Invalid contract
Background
LiveCodeBench is a holistic and contamination-free benchmark that continuously harvests fresh coding problems from LeetCode, AtCoder and Codeforces contests, then replays them inside a deterministic harness to stop data-leak and measure real generalisation. Each evaluation window fixes a start & end date (the current one spans 454 problems released 1 Aug 2024 → 1 May 2025), and scores models by Pass@1—the share of tasks whose very first generated solution compiles and passes hidden tests. The benchmark also tags every problem easy / medium / hard and reports per-tier accuracy, revealing where models still stumble.
State of play (July 2025):
O4-Mini-High: 80.2% [Pass@1]
Why 95% matters
True zero-shot coding mastery. Pass@1 at 95% means the agent never needs retries, tool chains, or human edits—mirroring the reliability expected of senior engineers.
Contamination guard. Because tasks are time-filtered, perfect accuracy demonstrates genuine problem-solving, not memorisation of training-set snippets.
Broader skill coverage.

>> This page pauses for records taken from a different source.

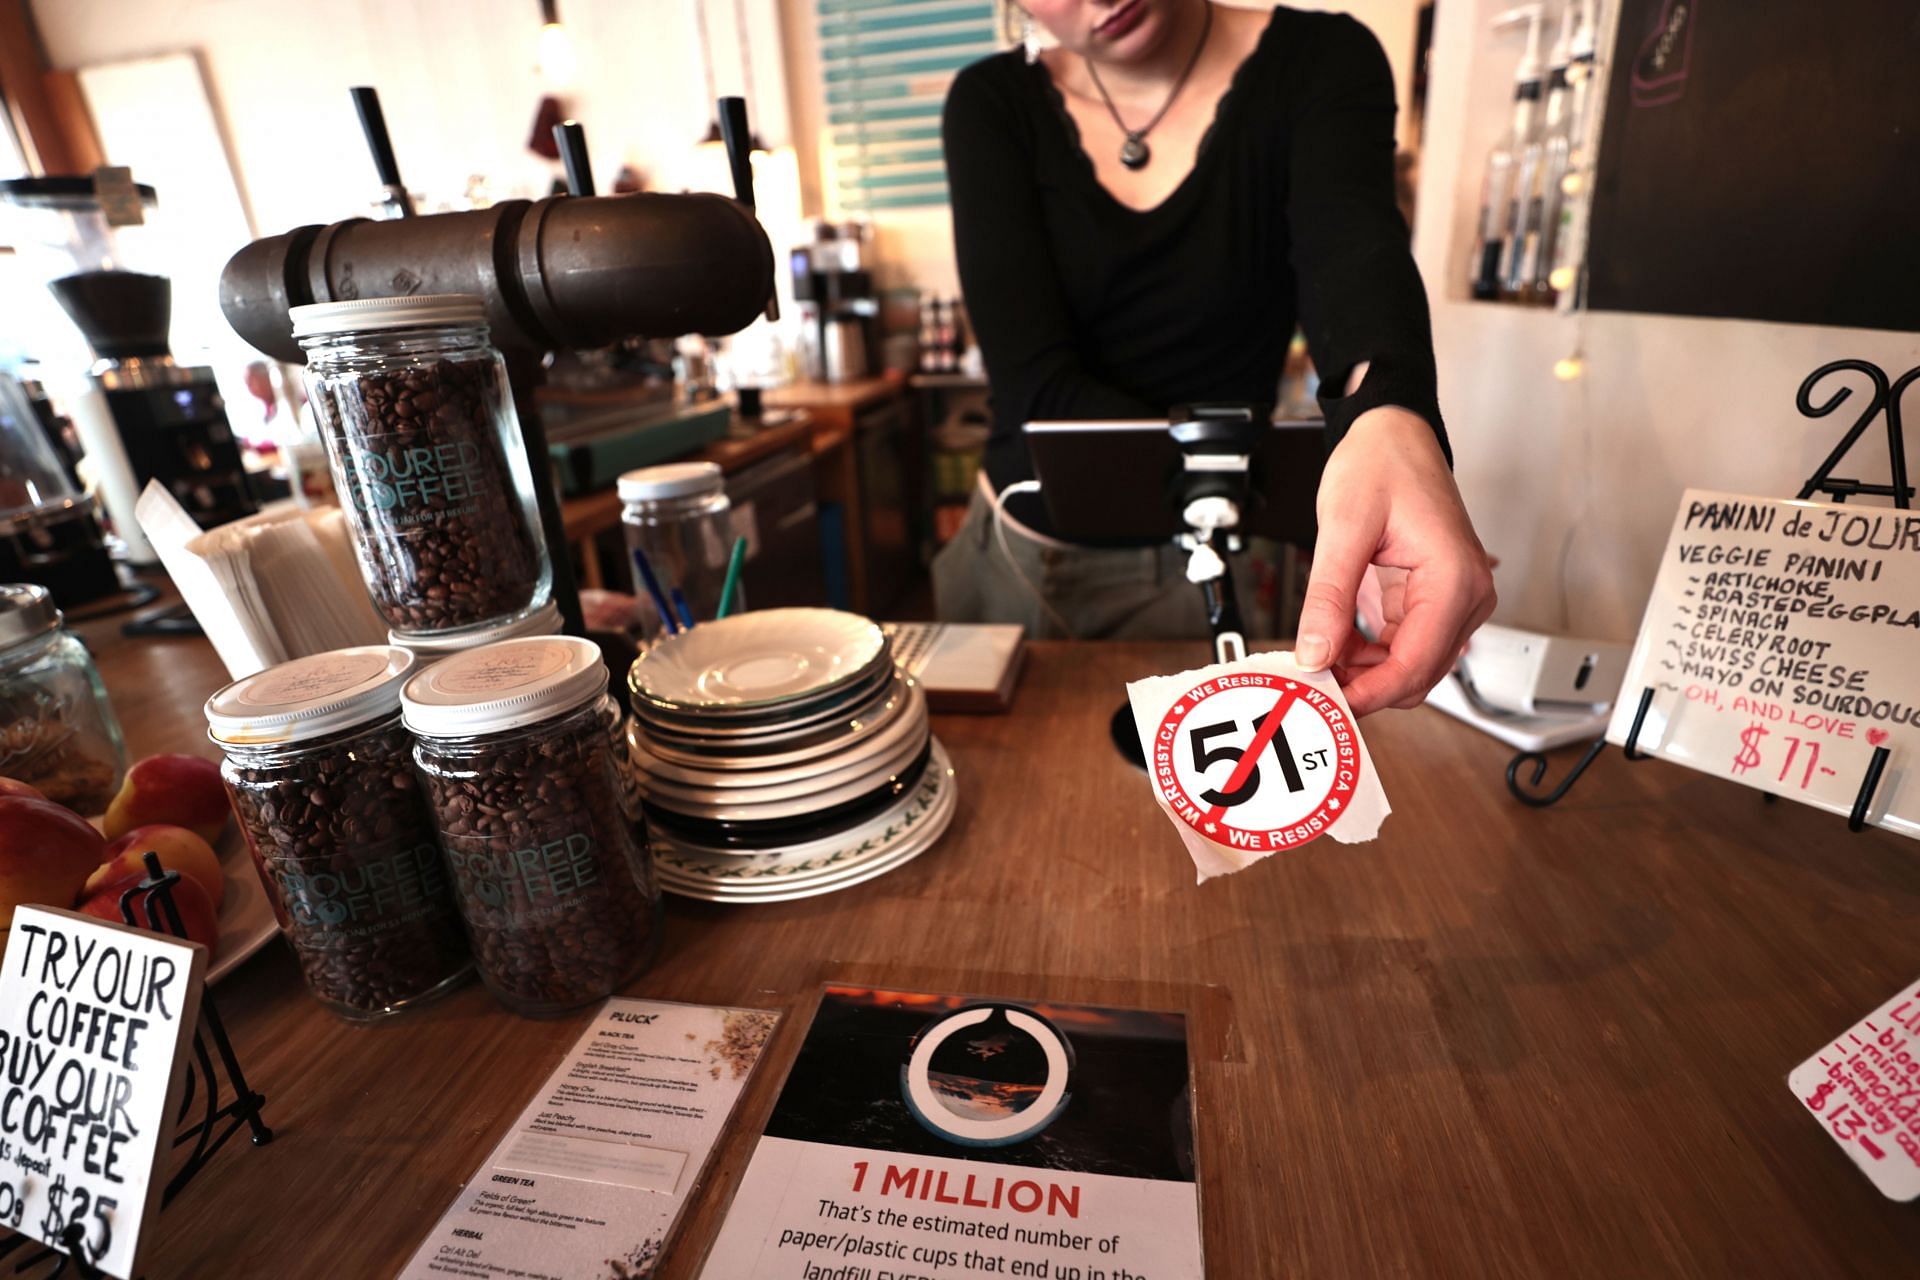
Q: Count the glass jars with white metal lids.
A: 5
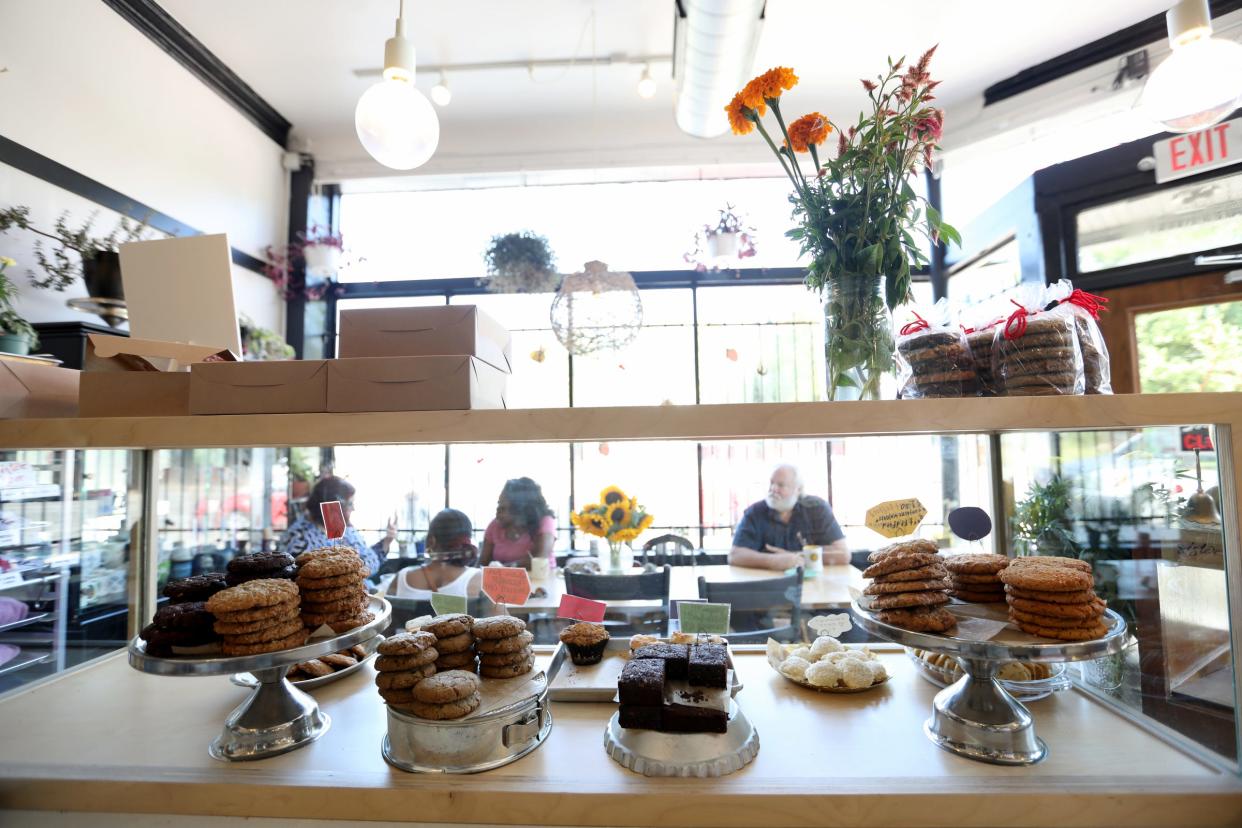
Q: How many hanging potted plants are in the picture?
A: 3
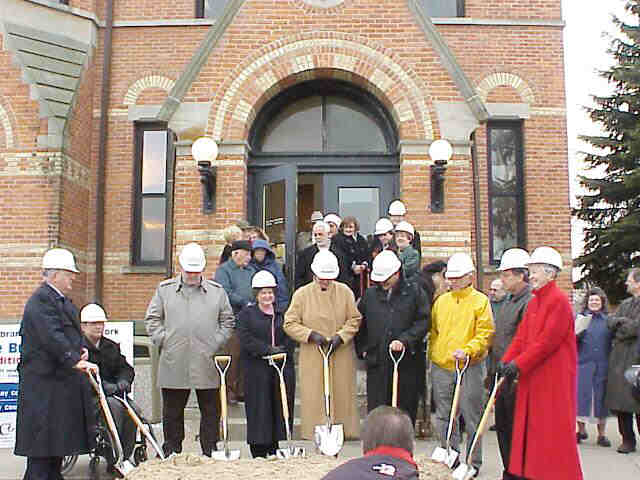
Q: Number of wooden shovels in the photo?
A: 8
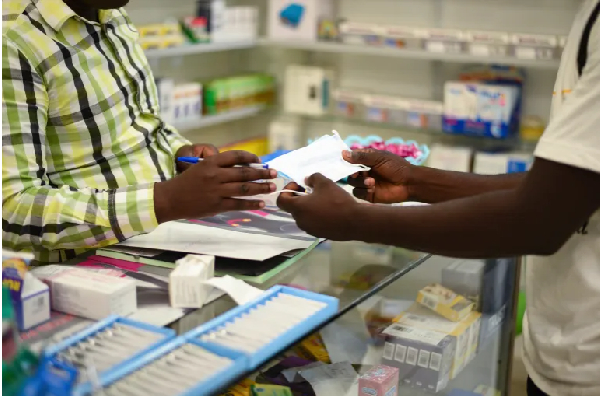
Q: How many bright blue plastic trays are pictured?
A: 3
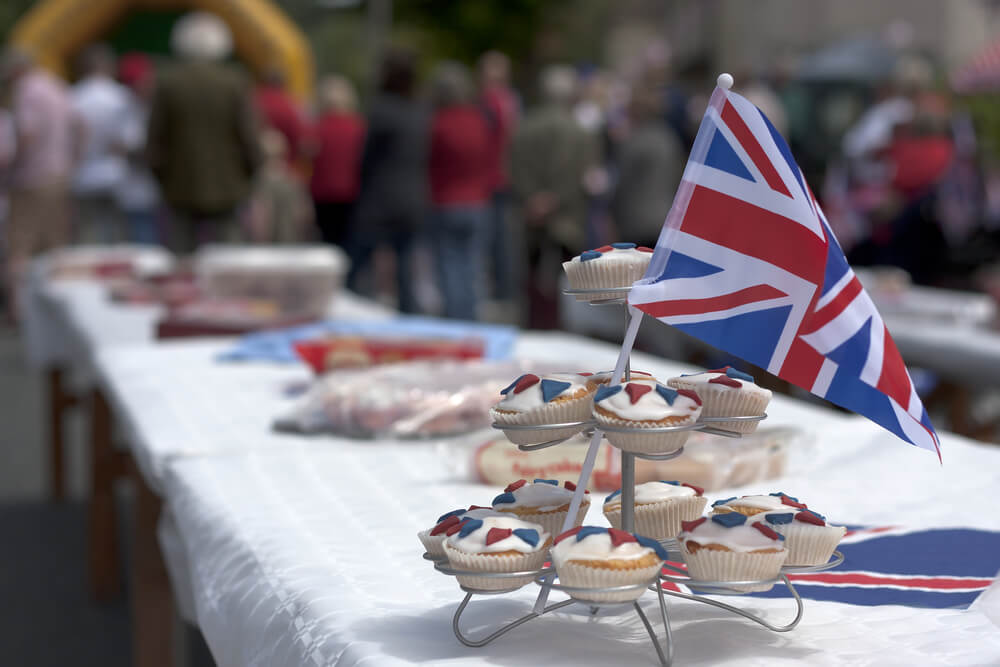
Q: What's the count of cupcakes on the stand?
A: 13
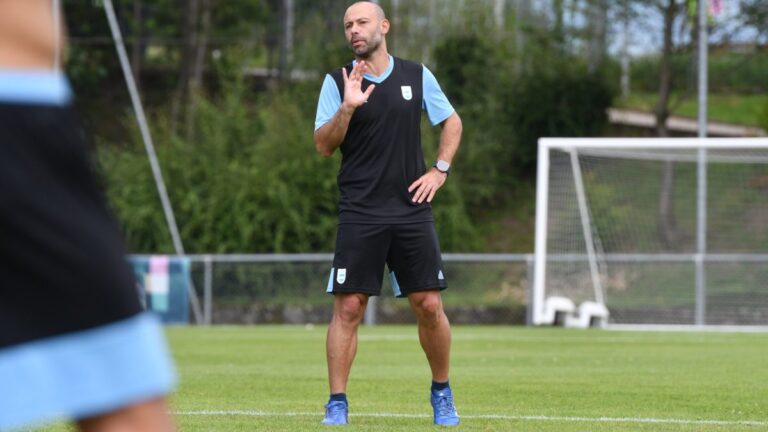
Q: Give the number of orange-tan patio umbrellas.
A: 0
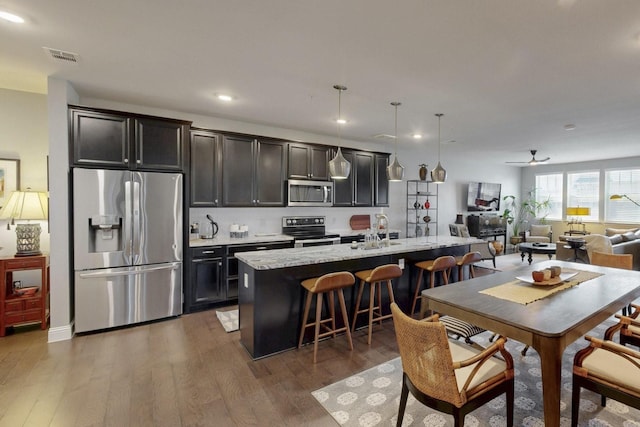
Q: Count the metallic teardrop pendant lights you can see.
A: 3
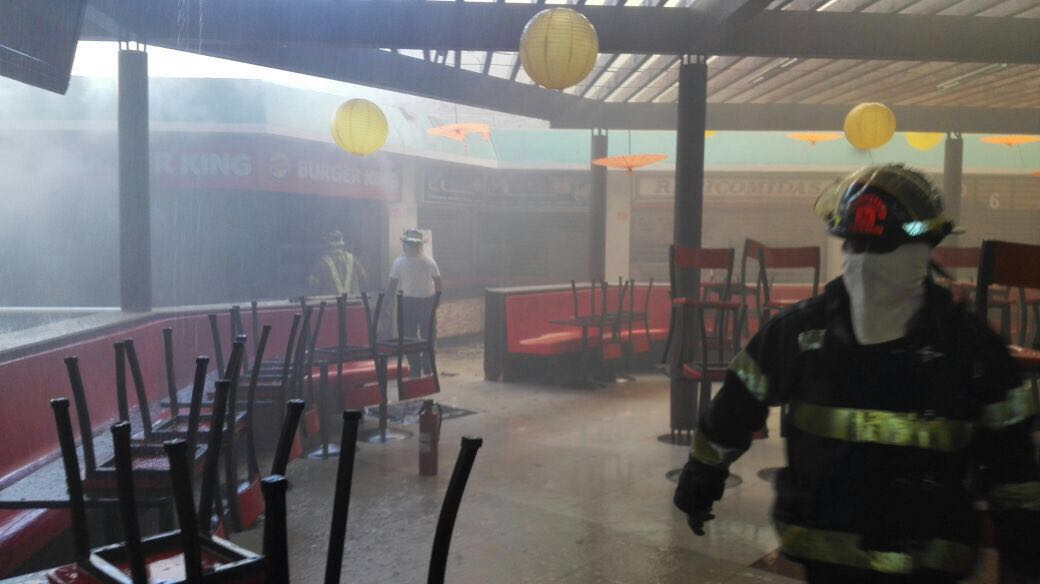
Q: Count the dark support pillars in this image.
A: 4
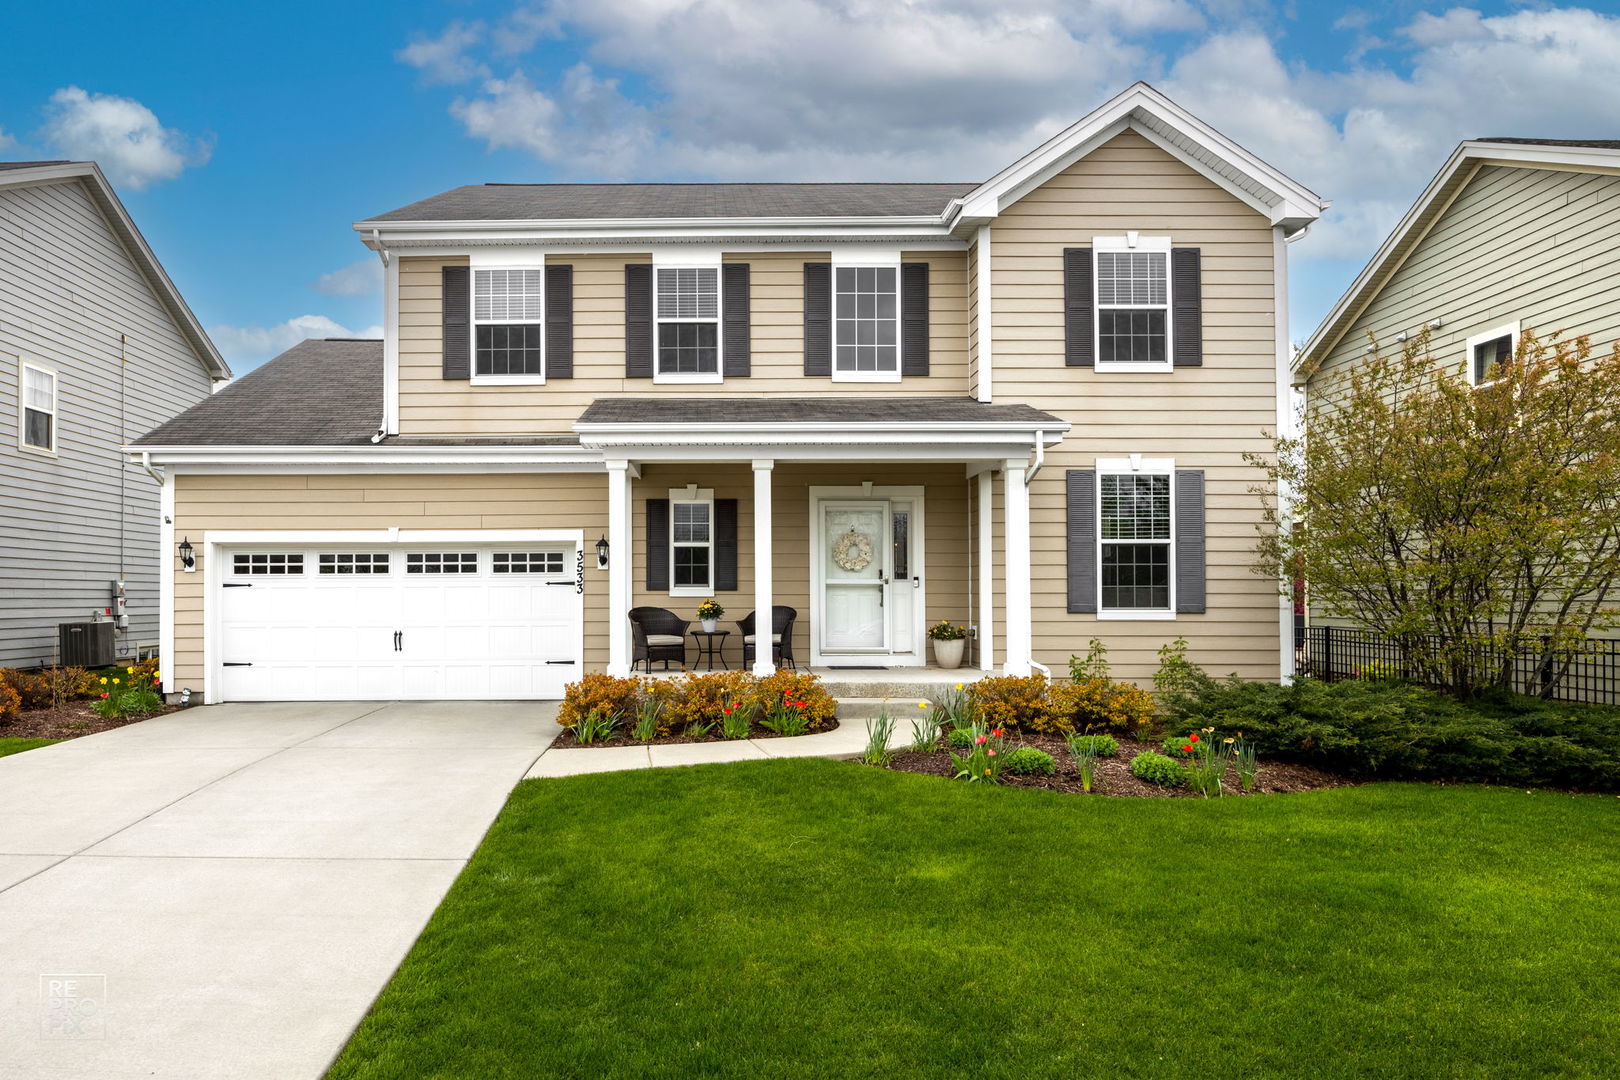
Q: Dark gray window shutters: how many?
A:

LiveCodeBench evaluates code generation, self-repair and test-output prediction; a model that aces code generation Pass@1 is likely strong on the other tracks too, hinting at near-general software autonomy.
Resolution Criteria
The market resolves to the first calendar year in which ALL of the following conditions are satisfied:
Leaderboard evidence – The public LiveCodeBench leaderboard lists a run with Pass@1 ≥ 95% on all problems in the active evaluation window (currently 454 tasks).
Independent verification – The claim is confirmed by either
(a) a peer-reviewed or widely-cited paper (e.g. arXiv, NeurIPS, ICSE) that releases evaluation logs, or
(b) acceptance by the LiveCodeBench maintainers as an official leaderboard entry.
Autonomy – After evaluation starts, no human may alter code; unlimited compute, retrieval or tool use is allowed only if invoked automatically by the agent.
Expiry – If no qualifying run is verified by Jan 1, 2033, the market resolves “Not Applicable.”